Torna all'inizio | Torna su

Cisco Crypto MAP IPSec Tunnels

Creare la policy per la Fase 1. In questo caso, in presenza di tipologie diverse di Tunnel IPSec occorre specificarle in modo sequenziale. Tanto lui le tenta tutte prima.

crypto isakmp policy 10
 encr 3des
 authentication pre-share
 group 2

Creare la Preshared Key per la fase 1, riferita al nostro Endpoint del tunnel

crypto isakmp key abcdefghi!111222! address x.y.z.a

Creare il Trasform Set e dargli un nome arbitrario. Per comodità, si preferisce chiamarlo con un nome che ricalchi il tipo di Encryption utilizzato. Nulla vieta, comunque, di chiamarlo “Pippo”.

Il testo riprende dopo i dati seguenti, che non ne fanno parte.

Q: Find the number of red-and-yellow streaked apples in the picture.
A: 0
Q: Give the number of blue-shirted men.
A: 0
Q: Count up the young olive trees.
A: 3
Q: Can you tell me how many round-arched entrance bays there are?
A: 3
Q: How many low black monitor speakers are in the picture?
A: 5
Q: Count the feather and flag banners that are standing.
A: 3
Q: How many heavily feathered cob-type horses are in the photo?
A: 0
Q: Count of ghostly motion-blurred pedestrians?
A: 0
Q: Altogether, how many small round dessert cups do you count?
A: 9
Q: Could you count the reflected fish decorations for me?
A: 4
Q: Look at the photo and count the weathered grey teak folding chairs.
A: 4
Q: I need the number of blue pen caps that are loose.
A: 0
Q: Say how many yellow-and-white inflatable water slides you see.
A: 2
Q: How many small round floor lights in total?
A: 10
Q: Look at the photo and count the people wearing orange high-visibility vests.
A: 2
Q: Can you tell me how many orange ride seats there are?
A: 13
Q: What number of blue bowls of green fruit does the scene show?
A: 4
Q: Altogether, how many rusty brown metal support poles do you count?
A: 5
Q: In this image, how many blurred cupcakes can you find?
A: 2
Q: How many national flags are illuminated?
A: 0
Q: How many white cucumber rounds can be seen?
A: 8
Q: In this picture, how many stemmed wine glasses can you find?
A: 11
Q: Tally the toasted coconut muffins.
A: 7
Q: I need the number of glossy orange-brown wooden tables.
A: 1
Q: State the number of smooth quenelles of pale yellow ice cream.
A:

crypto ipsec transform-set 3DES-SHA1 esp-3des esp-sha-hmac

Creare l'access list che servirà al Cisco per stabilire come “trasformare” i pacchetti verso il tunnel. 192.168.x.x rappresenta la rete locale, 192.168.y.y rappresenta la rete remota. La mask è al contrario.

ip access-list extended VPN-TO-DOVEVUOITU
 permit ip 192.168.x.x 0.0.0.255 192.168.y.y 0.0.0.255
 

All'access list che “fa la Nat” occorre specificare la stessa regola specificata sopra, in quanto occorre far si che i pacchetti verso la rete remota NON VENGANO NATTATI, ma fatti passare lo stesso, tanto vi sarà la Crypto MAP assegnata all'interfaccia (più avanti la assegneremo) che si occuperà di incapsularli.

ip access-list extended IP_NAT
 deny   ip 192.168.x.x 0.0.0.255 192.168.y.y 0.0.0.255
 permit ip 192.168.x.x 0.0.0.255 any

Creiamo la Crypto Map vera e propria (Fase 2)

crypto map CMAP-VPN-TO-DOVEVUOITU 10 ipsec-isakmp
 set peer x.y.z.a.
 set transform-set 3des-sha1
 set pfs group2
 match address VPN-TO-DOVEVUOITU

Chiaramente, questo è solo un esempio. Di solito quando si tirano su questo tipo di Tunnel ci si mette d'accordo sul tipo di encryption usare nella fase 1 e fase 2. Se l'altro sistemistico si mostra indeciso, usare questa che va più che bene.

Finalmente, all'interfaccia su cui viene fatto l'overload della Nat, andremo ad applicare la Crypto Map.

interface Dialer0
 crypto map CMAP-VPN-TO-DOVEVUOITU

ATTENZIONE: per effettuare le prove, di solito in locale sul router NON si riesce quasi mai a pingare. Occorre fare un ping esteso, specificando da quale interfaccia far partire il ping (tipicamente, l'interfaccia LAN della rete locale).